Maintenant, il va de temps en temps au centre aquatique Aquaval, à Lautrec, « mais c’est plus loin et plus cher », regrette-t-il : il faut parcourir 15 kilomètres et dépenser 6 euros au lieu de 2. Même désolation pour Salim, 14 ans, qui dit sa tristesse de ne plus pouvoir se rafraîchir dans le bassin extérieur et piqueniquer en famille ou avec ses amis. Car « il n’y a pas grand-chose à faire à Graulhet ».
En décembre 2022, la mairie (socialiste) valide un budget dédié à une première phase de réparations de la piscine, qui date de 1968, pour près de 500 000 euros, rapporte La Dépêche. Sauf qu’après le passage d’une commission de sécurité faisant état de non-conformités du bâtiment (dont certaines avaient déjà été signalées), la mairie opère un revirement, optant pour « un changement d’échelle : non plus des rustines coûteuses mais une restructuration de fond », explique-t-elle à Mediapart.

La piscine de Saint-Sulpice-la-Pointe (Renaissance) en 2025. © Photo Adèle Cailleteau pour Mediapart
Début 2023 est annoncée la fermeture définitive du bassin intérieur, qui était ouvert toute l’année aux établissements scolaires, au club de natation de Graulhet et à ses 300 licencié·es ainsi qu’au grand public. Le bassin estival de 50 mètres (le dernier d’une telle longueur dans le département) est déjà fermé depuis quatre ans et a été vidé de son eau.
Des choix « politiques »
À la place, des bassins mobiles de 10 mètres par 5 ont été installés pour permettre aux enfants de continuer le « savoir nager » à l’école, parce que « l’aisance aquatique n’est pas un luxe, c’est une nécessité pour prévenir les noyades », explique la mairie. Du côté du collectif « Nous gardons nos piscines » , qui s’est formé à Graulhet, cela ne passe pas : « Dix mètres de long, c’est bien trop petit pour apprendre correctement à nager ! », s’insurge Jean-François Le Borgne. D’autant plus que les plus de 540 000 euros hors taxes investis dans ce projet éphémère, pour la location des bassins à la Fédération française de natation et l’installation du chapiteau qui les abrite, auraient pu être investis dans l’ancienne piscine, estime le collectif.

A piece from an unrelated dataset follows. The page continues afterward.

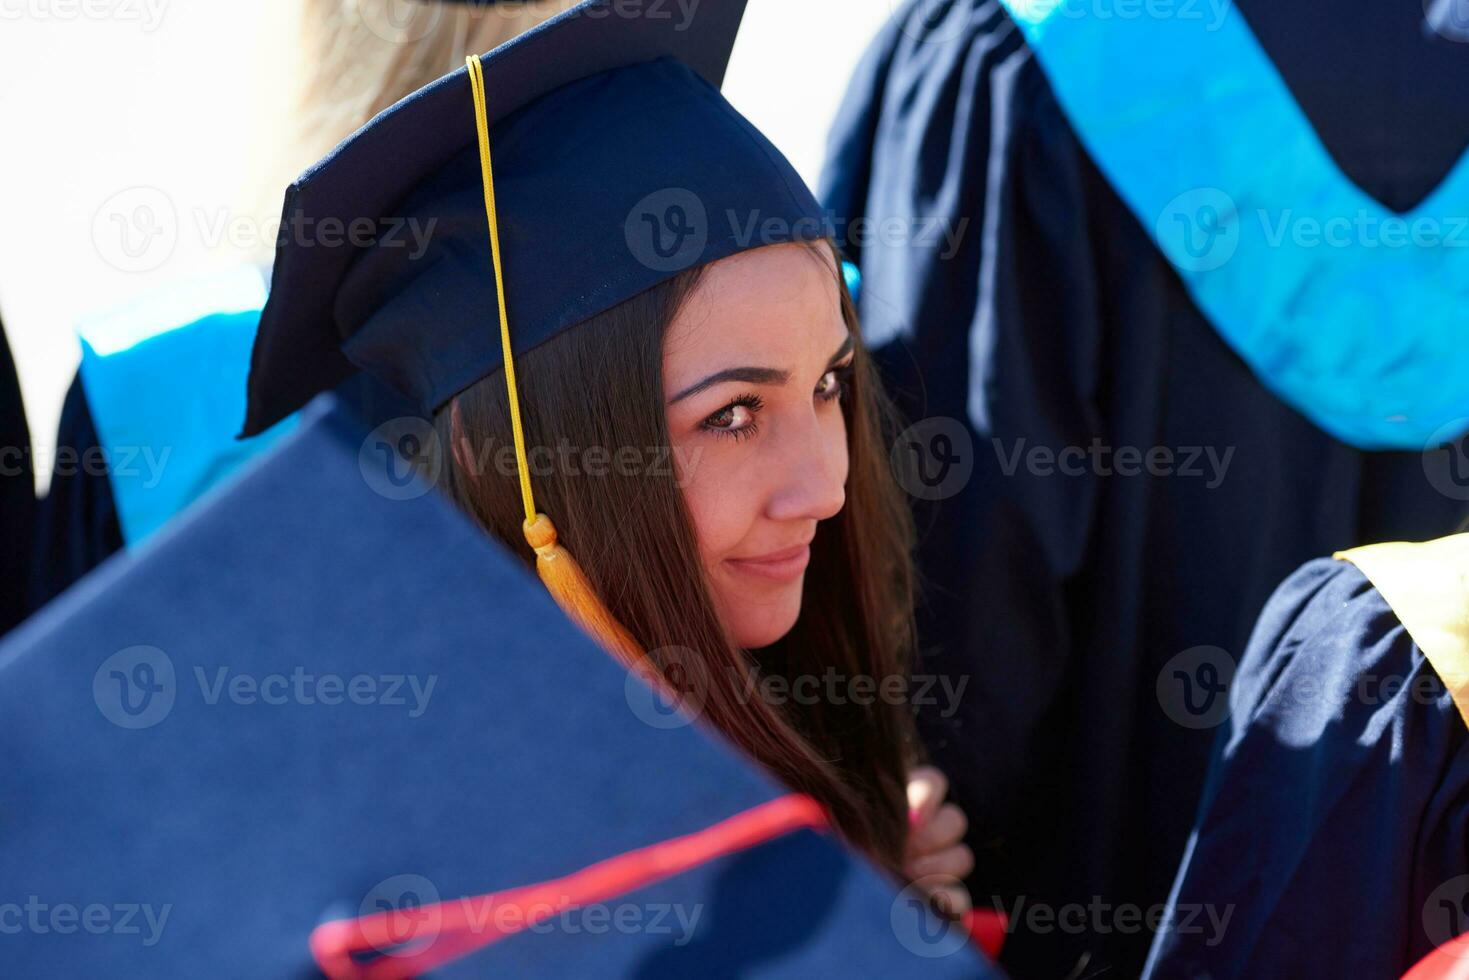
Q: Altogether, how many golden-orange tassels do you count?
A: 1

Dans la commune, l’annonce de la fermeture a d’abord fait réagir les jeunes mères qui avaient l’habitude de fréquenter le « baby plouf », un créneau dédié aux enfants de moins de 3 ans pour qu’ils se familiarisent avec l’eau. « C’est un soutien à la parentalité important, insiste Stéphanie Alvarez, installée à Saint-Sulpice-la-Pointe depuis 2022. La piscine m’a permis de rencontrer beaucoup de personnes ici. »
À 30 kilomètres de là, la majorité municipale de Saint-Sulpice-la-Pointe (Renaissance) a elle aussi décidé la fermeture définitive de sa piscine, en janvier 2025. Le maire, Raphaël Bernardin, justifiait cette décision par le « contexte financier national », la hausse des prix de l’énergie et la vétusté de cet équipement inauguré en 1972. Sur place, la méthode heurte : « On aurait aimé avoir une discussion sur le fond », indique Julien Lassalle, élu d’opposition qui a appris la fermeture de la piscine par la presse, sans débat préalable. « Beaucoup d’habitants n’ont pas de piscine chez eux et le bassin extérieur permet de se rafraîchir à moindre coût », insiste l’élu de gauche.

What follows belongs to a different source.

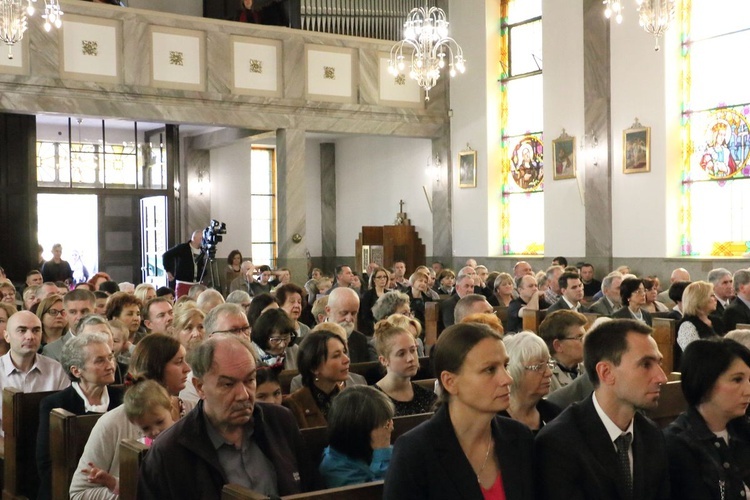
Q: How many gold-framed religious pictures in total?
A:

Au total, huit bassins ont été fermés dans les 30 kilomètres à la ronde au cours des cinq dernières années.
Dans la commune, l’annonce de la fermeture a d’abord fait réagir les jeunes mères qui avaient l’habitude de fréquenter le « baby plouf », un créneau dédié aux enfants de moins de 3 ans pour qu’ils se familiarisent avec l’eau. « C’est un soutien à la parentalité important, insiste Stéphanie Alvarez, installée à Saint-Sulpice-la-Pointe depuis 2022. La piscine m’a permis de rencontrer beaucoup de personnes ici. »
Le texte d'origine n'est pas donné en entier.